Task to carry out> Only the pictures are to be dropped; return all other data below exactly.

Data entries
--------------------

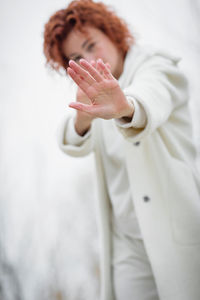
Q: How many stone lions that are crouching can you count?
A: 0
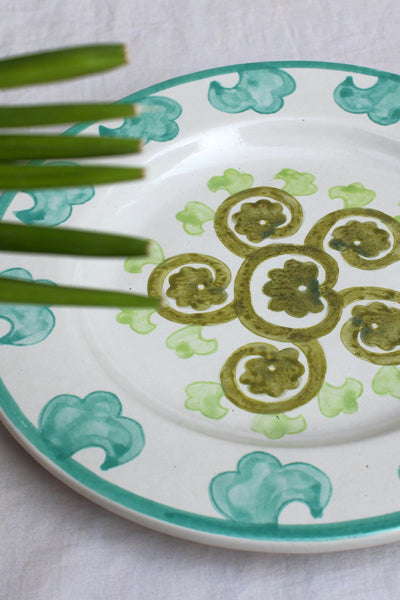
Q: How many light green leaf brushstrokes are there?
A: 12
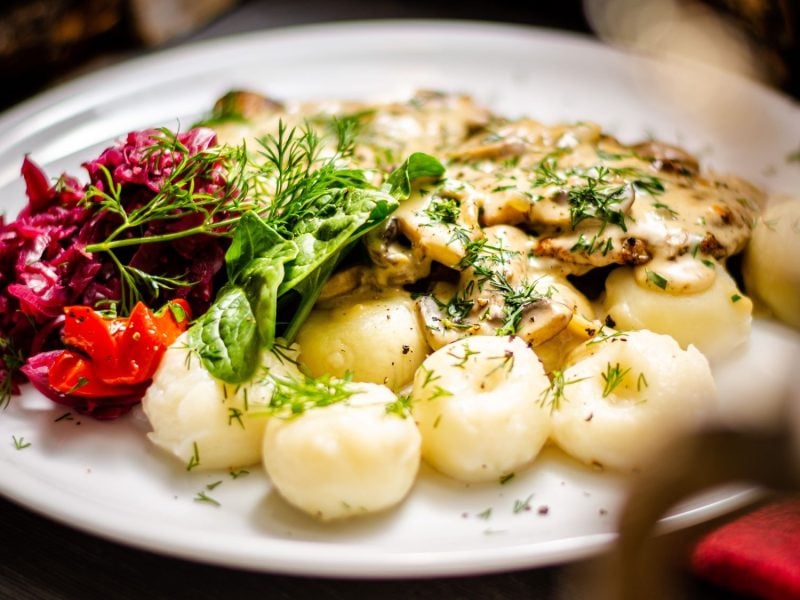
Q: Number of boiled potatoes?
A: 7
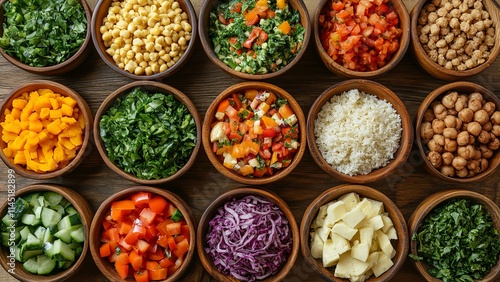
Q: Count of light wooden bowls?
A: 15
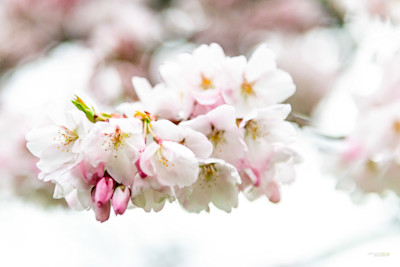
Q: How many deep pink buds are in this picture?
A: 3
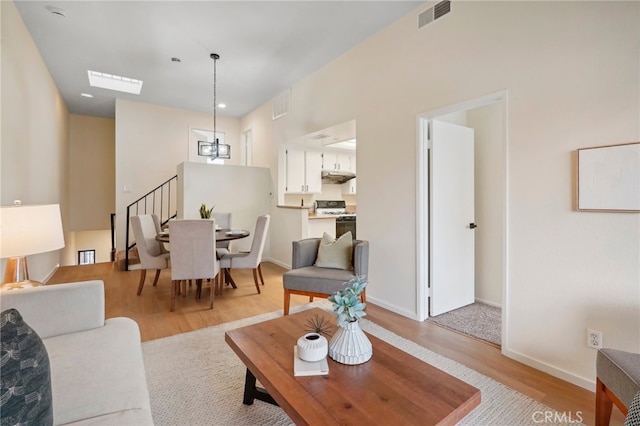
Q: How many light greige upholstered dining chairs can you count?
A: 4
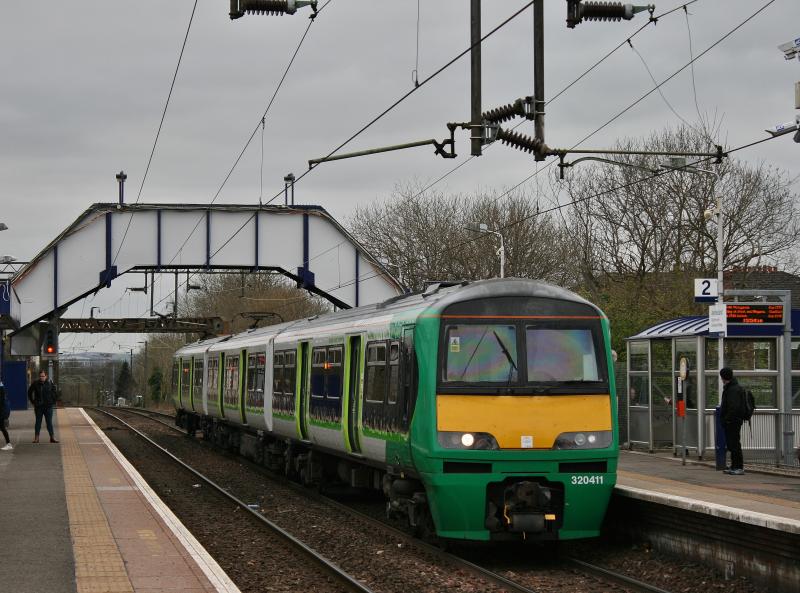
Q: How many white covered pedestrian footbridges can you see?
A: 1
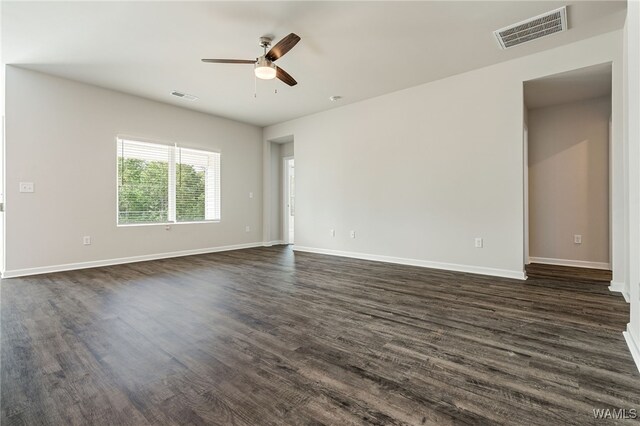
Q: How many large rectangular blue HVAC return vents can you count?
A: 0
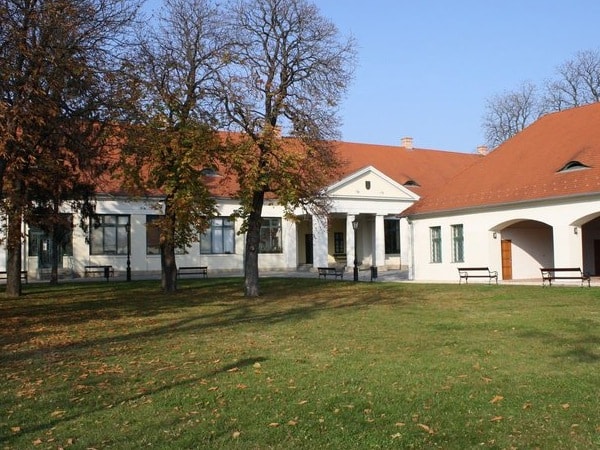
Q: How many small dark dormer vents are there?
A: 3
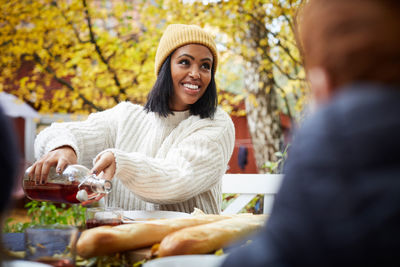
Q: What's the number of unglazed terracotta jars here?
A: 0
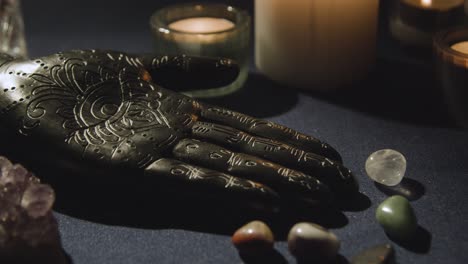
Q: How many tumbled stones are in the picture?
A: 5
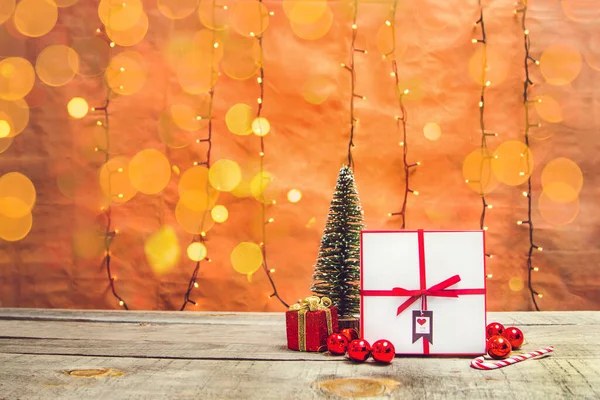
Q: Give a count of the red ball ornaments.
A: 7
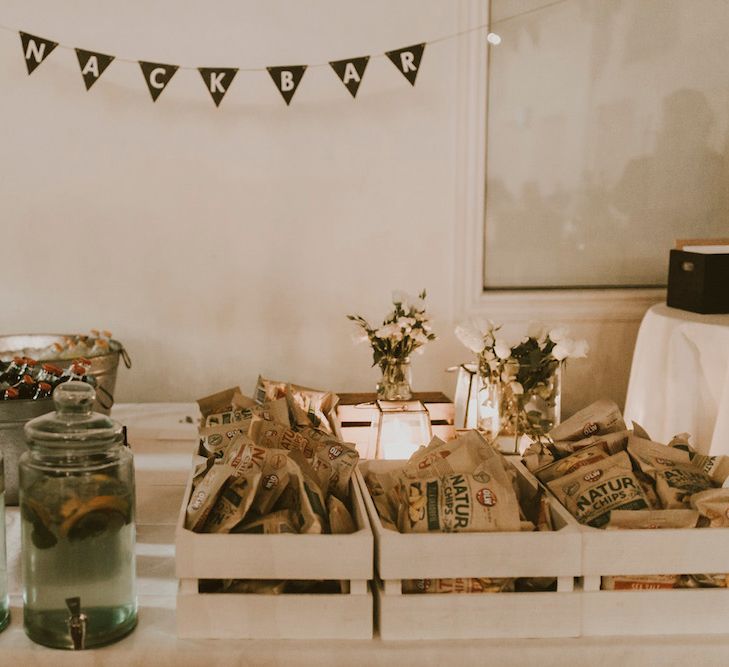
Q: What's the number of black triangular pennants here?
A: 7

--------------------

Finished task>
Q: How many stone lions that are crouching can you count?
A: 0
Q: How many light green leaf brushstrokes are there?
A: 12
Q: Number of boiled potatoes?
A: 7
Q: Count of light wooden bowls?
A: 15
Q: How many deep pink buds are in this picture?
A: 3
Q: How many light greige upholstered dining chairs can you count?
A: 4
Q: How many white covered pedestrian footbridges can you see?
A: 1
Q: How many large rectangular blue HVAC return vents can you count?
A: 0
Q: How many small dark dormer vents are there?
A: 3
Q: What's the number of unglazed terracotta jars here?
A: 0
Q: How many tumbled stones are in the picture?
A: 5
Q: Give a count of the red ball ornaments.
A: 7
Q: What's the number of black triangular pennants here?
A: 7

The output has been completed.